Rei choked. “Not like that.” He pressed his fingers into his aching eyes. “I just…I need somebody to steal my phone trying to get classified PSB files. I need someone to give me shit for the sweet potato in my hair. I need someone to ignore me for his book and beat me at gin rummy and ask me how to lace a cigarette with strychnine, so I feel like I’m in control of one goddamn thing.”

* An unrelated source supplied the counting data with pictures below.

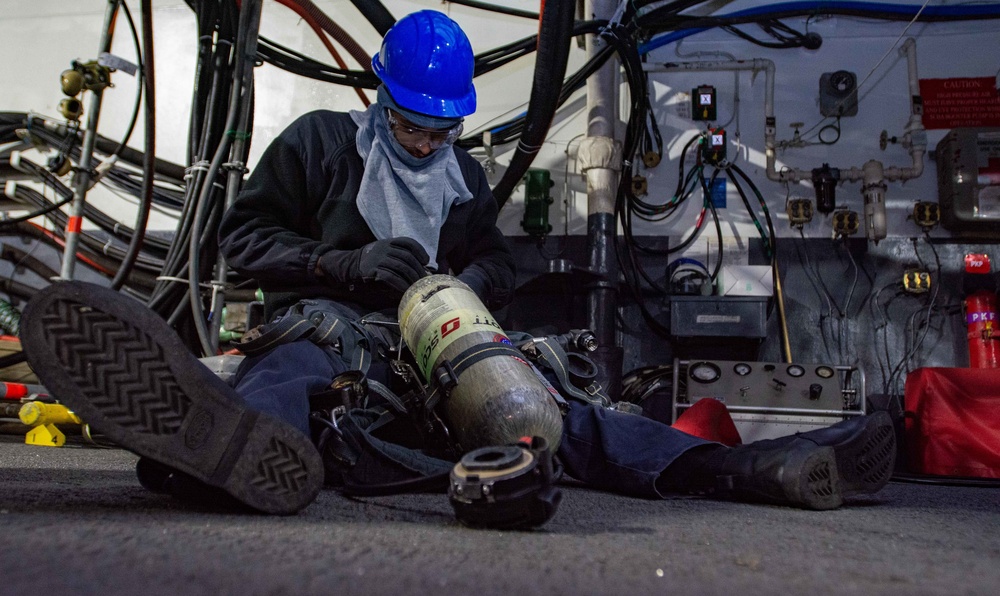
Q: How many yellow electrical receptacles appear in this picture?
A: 4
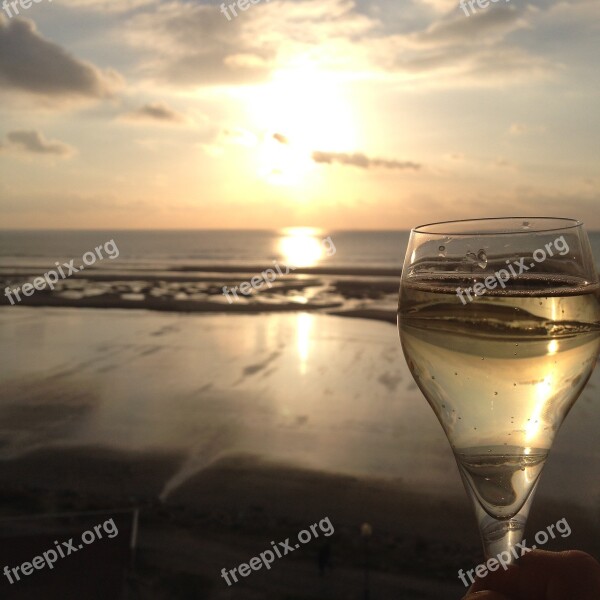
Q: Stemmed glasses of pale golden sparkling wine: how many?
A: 1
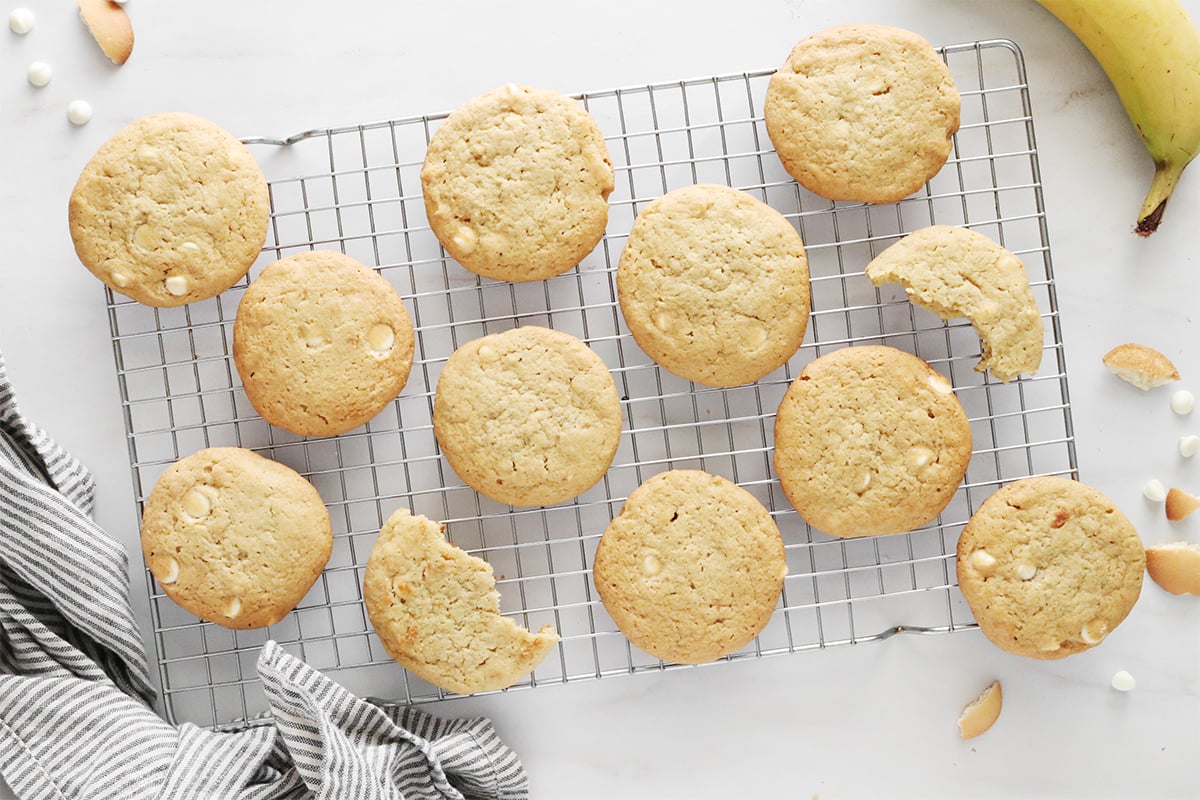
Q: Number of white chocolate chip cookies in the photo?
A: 12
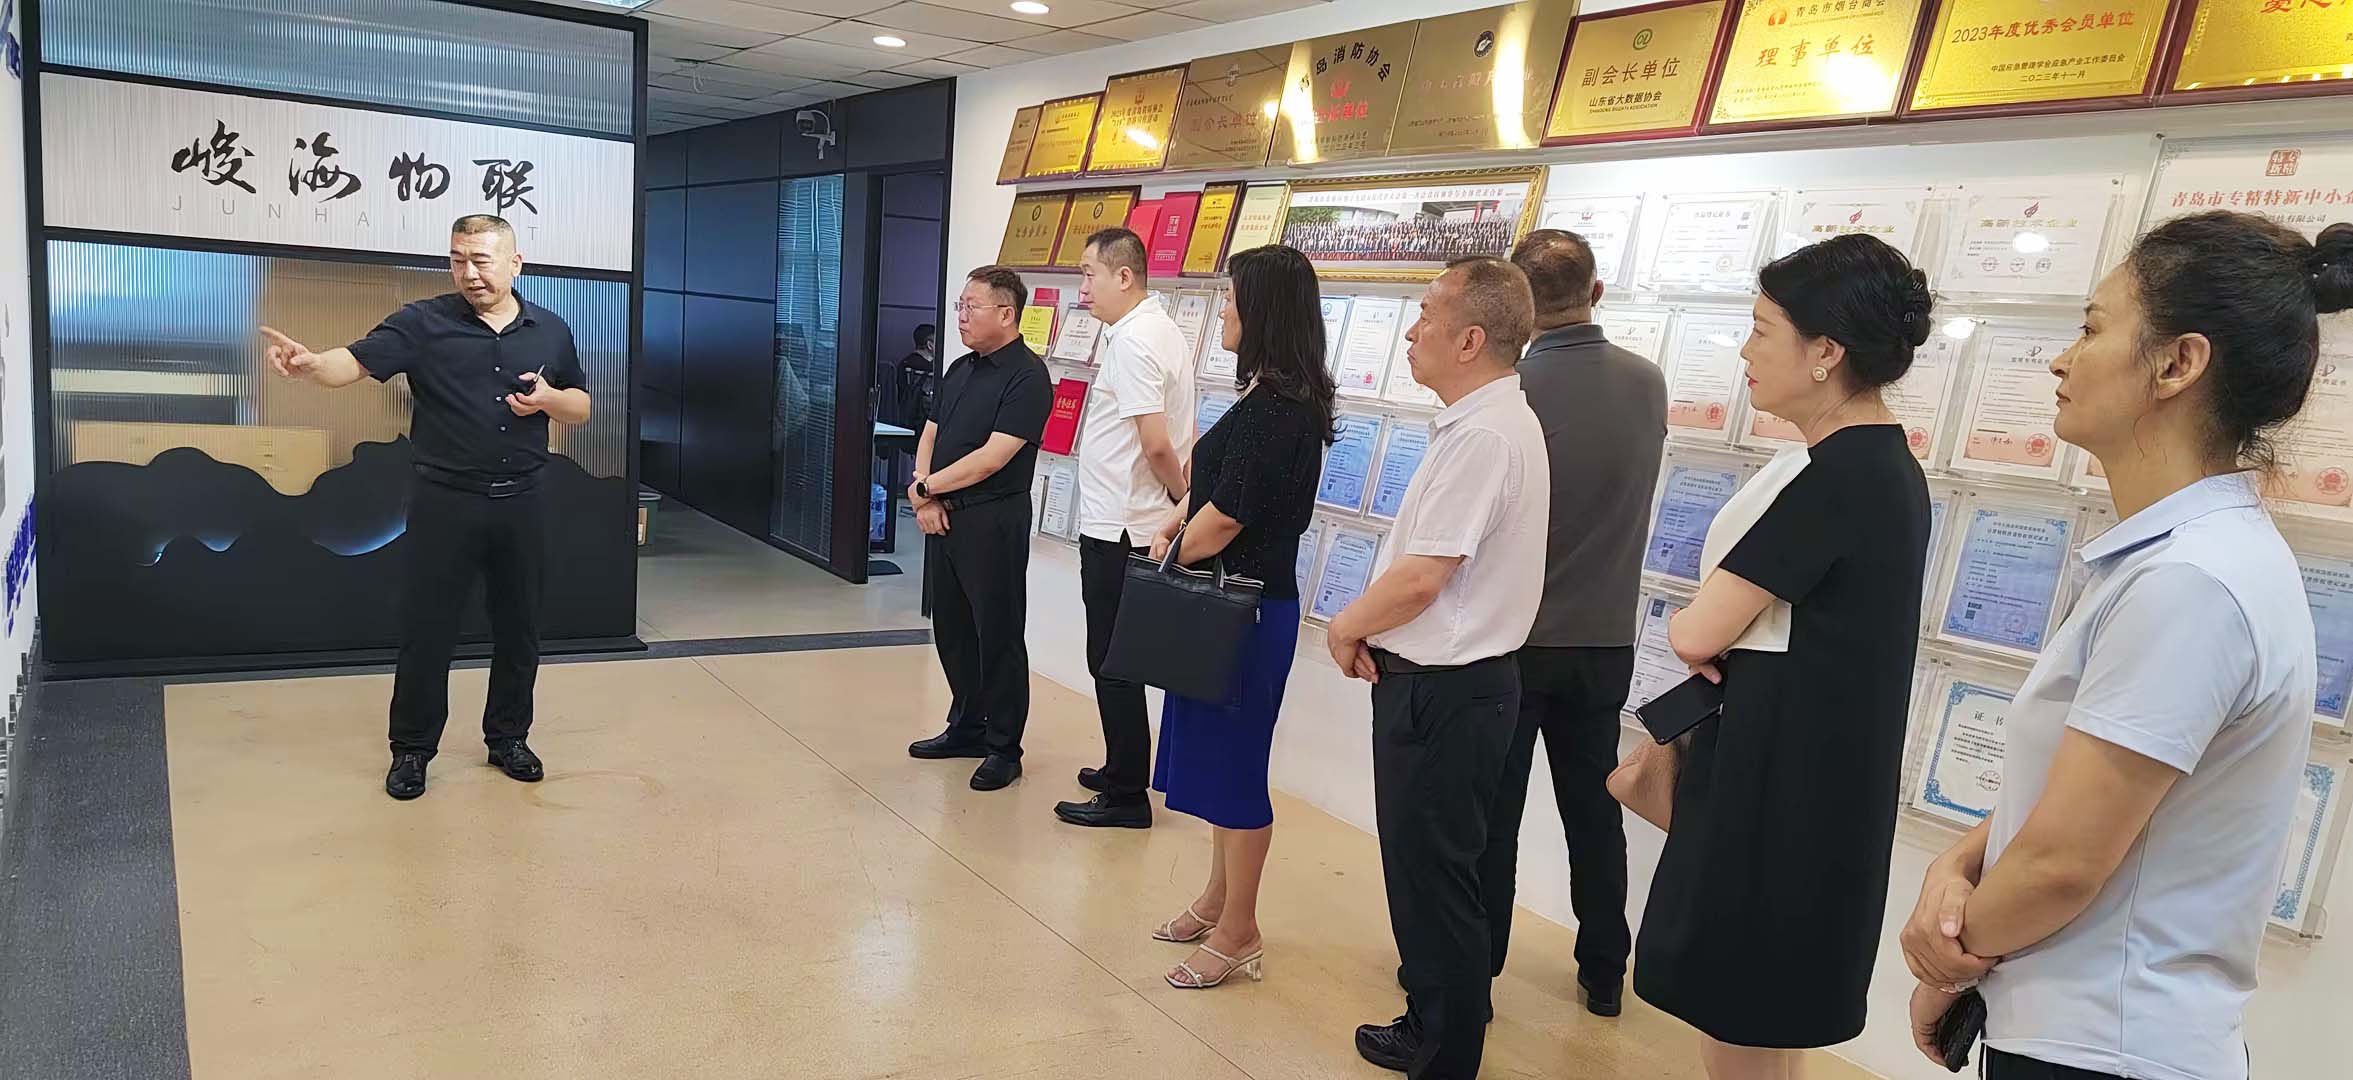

Akai’s face softened, too knowing. “We’ll get him back,” he said, trying to ease Rei into his arms.

Rei jerked back, his eyes stinging.

“You don’t know that! You can’t promise me anything. I spent so much damn time trying to keep him alive, and he’s just—gone.” And now he was shouting, which set the baby off again. Shinichi writhed in Akai’s arms, his wail throbbing in Rei’s skull. Rei pinched his temples. “Shinichi, please, just…” He stopped, not sleep-deprived enough to think he could negotiate with a baby.

“Rei—”

Rei shook his head, eyes blurring. “I can’t do this, Akai. I can’t lose him—”

Akai caught him by the back of the neck. “Rei, look at me.”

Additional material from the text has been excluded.